Study Finds Sequencing Bone Marrow DNA after CAR-T Can Accurately and Sensitively Predict Leukemia Relapse

Using next-generation DNA sequencing, researchers at Children’s Hospital of Philadelphia (CHOP) and others were able to analyze the bone marrow of pediatric and young adult patients with acute lymphoblastic leukemia (ALL) treated with the CAR T therapy tisagenlecleucel (Kymirah) and predict which patients would relapse, according to a study published today in Blood Cancer Discovery, a journal of the American Association for Cancer Research.

The international, multi-institution study, which involved researchers from several institutions including Children’s Hospital of Los Angeles and Novartis Pharmaceuticals, found that using sequencing to detect biomarkers associated with residual disease was more accurate than other methods currently used to predict relapse.

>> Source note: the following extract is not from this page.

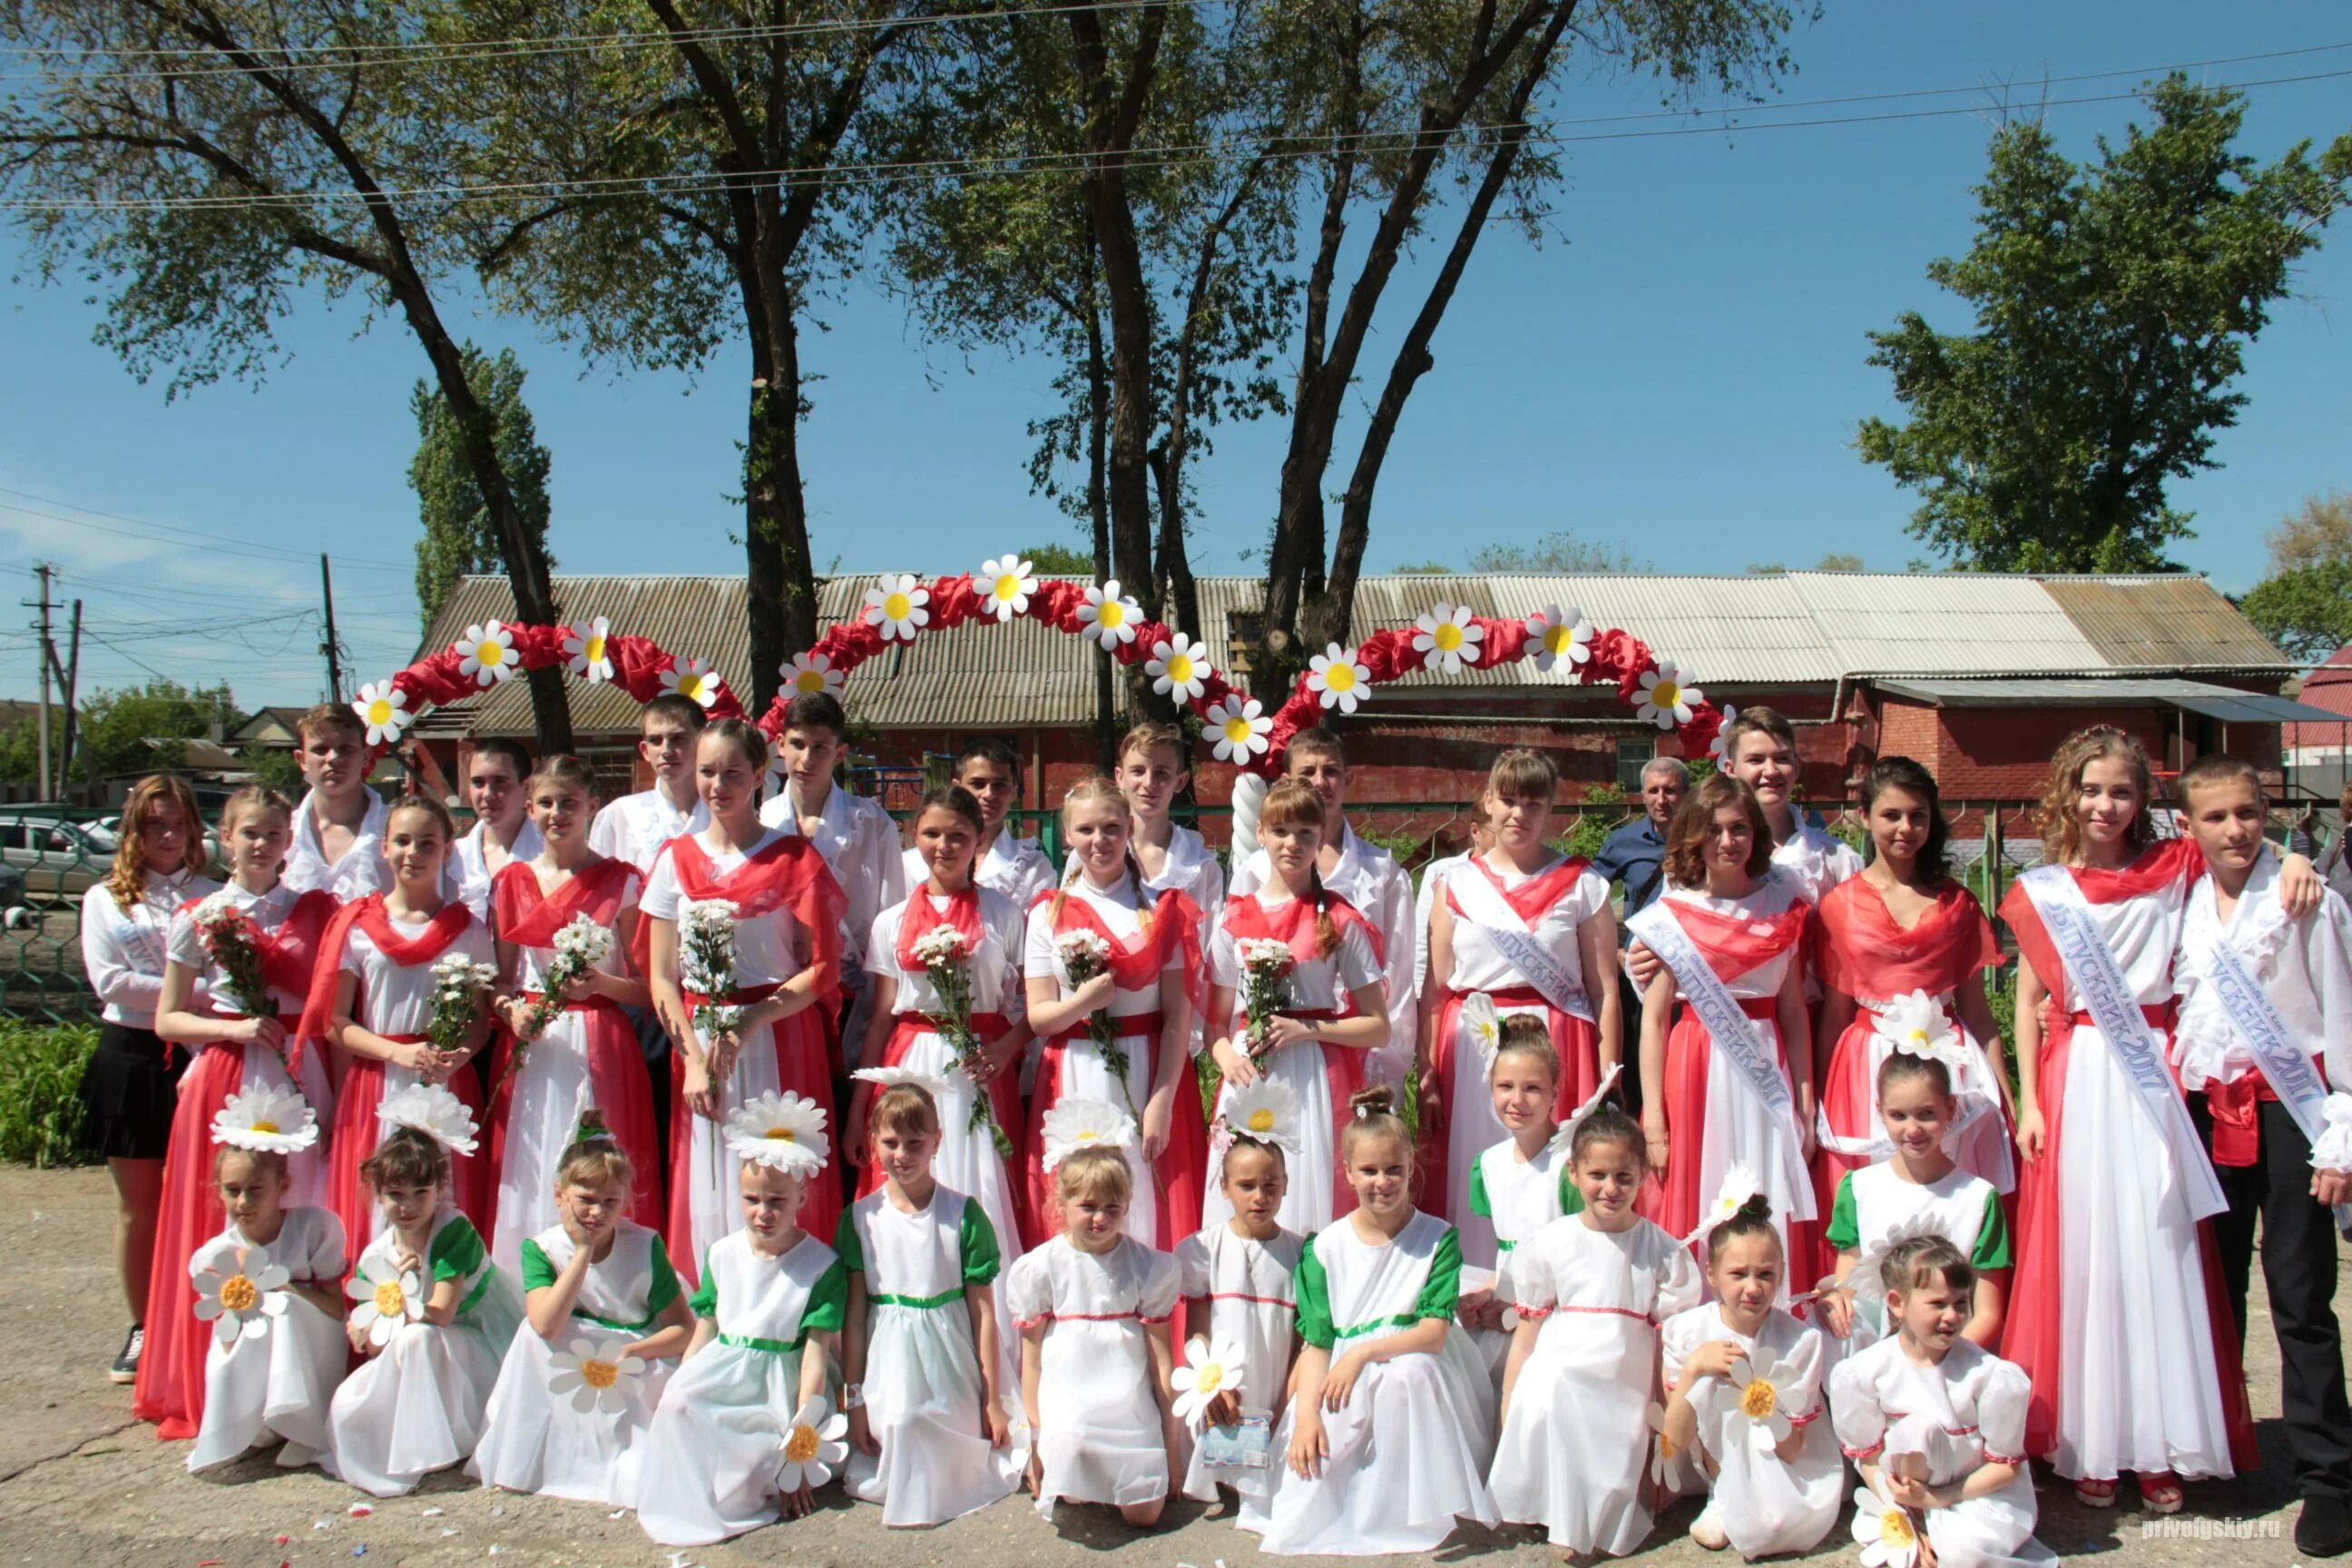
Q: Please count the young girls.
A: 13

Pioneered at CHOP, tisagenlecleucel is a chimeric antigen receptor T-cell (CAR-T) treatment that engineers a patients’ own T cells to attack ALL. Approximately 82% to 97% of ALL patients treated with the therapy experience complete remissions, but about half of those patients eventually relapse and require additional treatment, such as a bone marrow transplant. Accurately predicting which patients will relapse would allow researchers to treat those patients early, before the cancer returns, but prior to this study, there were no reliable markers to predict relapse.

Instead, researchers have relied on other techniques, such as monitoring patients’ B cells, which are depleted after CAR-T therapy, a condition known as B-cell aplasia. However, this is not an ideal technique because even though losing B cell aplasia prior to 6 months increases the risk of relapse, some patients who have sustained B-cell aplasia still relapse.


Stephan Grupp, MD, PhD Stephan Grupp, MD, PhD
In their study, the researchers used highly sensitive next-generation DNA sequencing (“NGS MRD” or Clonoseq, Adaptive Biotech) to scan blood and bone marrow samples for residual disease after CAR-T infusion. They found that using NGS-MRD to detect cancer cells between three and 12 months after treatment was able to accurately predict all patients who eventually relapsed. The method was more accurate than monitoring for B-cell aplasia or scanning for cancer cells using the current standard method, which is flow cytometry.

“This study shows that next-generation sequencing is the most sensitive tool to predict relapse, so that we can not only seek other treatments to prevent the disease from returning in at-risk patients, but also – and just as importantly – spare those who are benefitting from initial treatment from unnecessary interventions, including bone marrow transplant,” said senior study author Stephan A. Grupp, MD, PhD, Chief of Cell Therapy and Transplant, Director of the Cancer Immunotherapy Program, and Medical Director of the Cell and Gene Therapy Laboratory at CHOP.